The final alarm rang and I felt a lightening bolt of energy shoot through my body, I missed that feeling. I hadn’t prepared anything for the day ahead so I hastily wrote down a last minute method. R and I rushed down to the restaurant on our moped, stressing out that we were later than arranged. But there was no need to rush as V sat calmly sipping on a cup of tea when we arrived and I remembered that we were on Spanish time. F was V’s husband and the head chef of the restaurant. This was the one day of the week that the restaurant closed and he was in the kitchen preparing for the following day. Much to his dismay, V asserted that he would lend a hand when it was needed and thank god, I don’t think he realised quite how much work he’d have to put in. As we entered the kitchen, I looked around feeling slightly overwhelmed. One step at a time, where would you start if you were doing this at home? I began delegating jobs for the food prep and slowly, the ball started rolling. It was a challenge attempting to communicate between a French chef, his Spanish wife, R’s English and my Spanglish but somehow, we managed to maintain a multi-lingual flow. It was 40° outside and as the curries bubbled away, I felt like I had entered a sort of spice infused delirium. All of a sudden, it was 7.30pm and in 1 hour the guests would arrive. A slight part of me wondered whether this would all go well… would people come? Would the food taste ok? What would we do if it was a total flop? I took another paracetemol and like a wave, the anxiety was followed by excitement and then exhaustion. 20 minutes left to shower and decompress.

We did it <3
We arrived at the restaurant as the tables were being laid by I, the new waitress that V had hired for her trial shift; it was all coming to life! R put on some Indian flute music and we stuck Nagchampa incense sticks in oranges that were scattered amongst the bushes around the terrace.

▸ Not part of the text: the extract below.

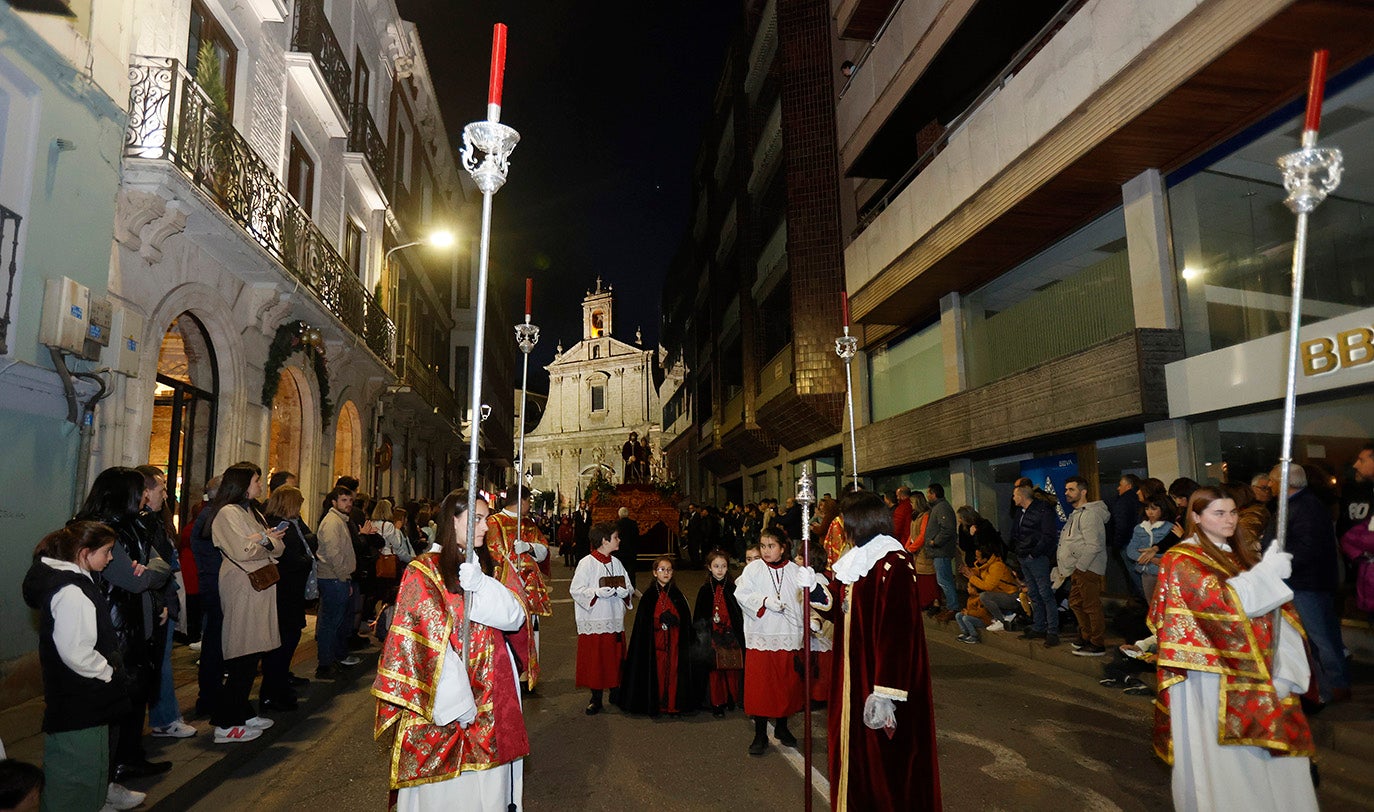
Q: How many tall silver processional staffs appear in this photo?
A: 4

We looked at our phones and my heart dropped as we received a stream of messages from mates that were either too skint, hung-over or far away to make it. The numbers were dropping and the heat was steadily rising in the kitchen as the rice bubbled away…

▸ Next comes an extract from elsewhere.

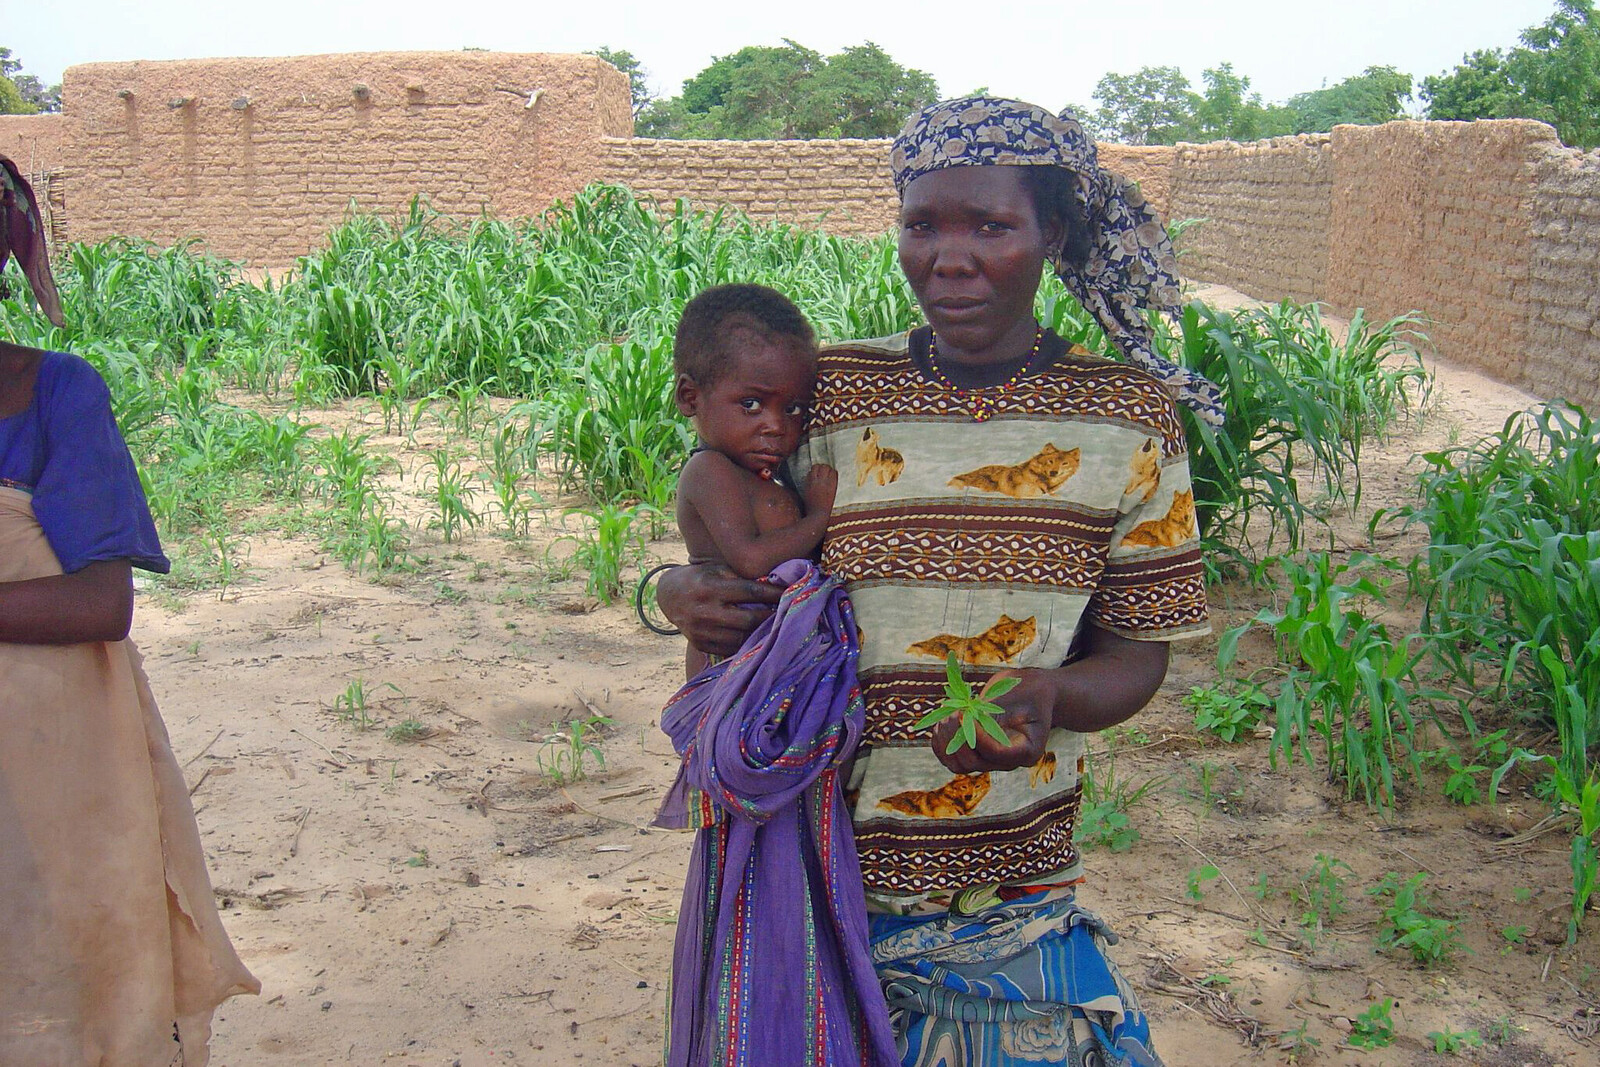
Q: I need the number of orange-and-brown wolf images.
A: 7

Our 6 housemates were the first to arrive and soon after, guests were streaming in and filling the tables. It was frantic in the kitchen and V was stressed out with the reality of instructing a group of amateurs, it was a guessing game after all. The table was set outside for the curries to be served in huge, clay pots buffet style. The waitress ran inside, ‘està lloviendo!’ = it was raining, shit. I chose the path of avoidance and busied myself in the kitchen - out of sight, out of mind? The umbrellas were put up and luckily, 10 minutes later the rain had subsided into a light drizzle; the night had been cleansed. F pulled the hot naan out of the oven and we began serving the curries, coriander and condiments. The night began to flow as I explained the dishes to guests in broken Spanish, floated between the tables and re-filled the clay pots with the help of R and I. 25 guests made it in the end and everyone was complimentary about the food which is all that mattered. With full bellies, they paid their bills and R and I began the big clean up. My adrenaline was wearing thin and the incense sticks had turned to ash, I could feel us moving into the calm after the storm. We’d done it. We left with a wealth of knowledge and 200 profit after all the costs, not bad for a first attempt. F decided it was too stressful to continue the weekly dinners on his one day off but they offered me a waitressing position instead; we paid our thanks and left feeling grateful for the experience and the month’s worth of leftover curry. My childhood dream of becoming a chef had been actualized and I was finally ready to let go of it, challenge complete.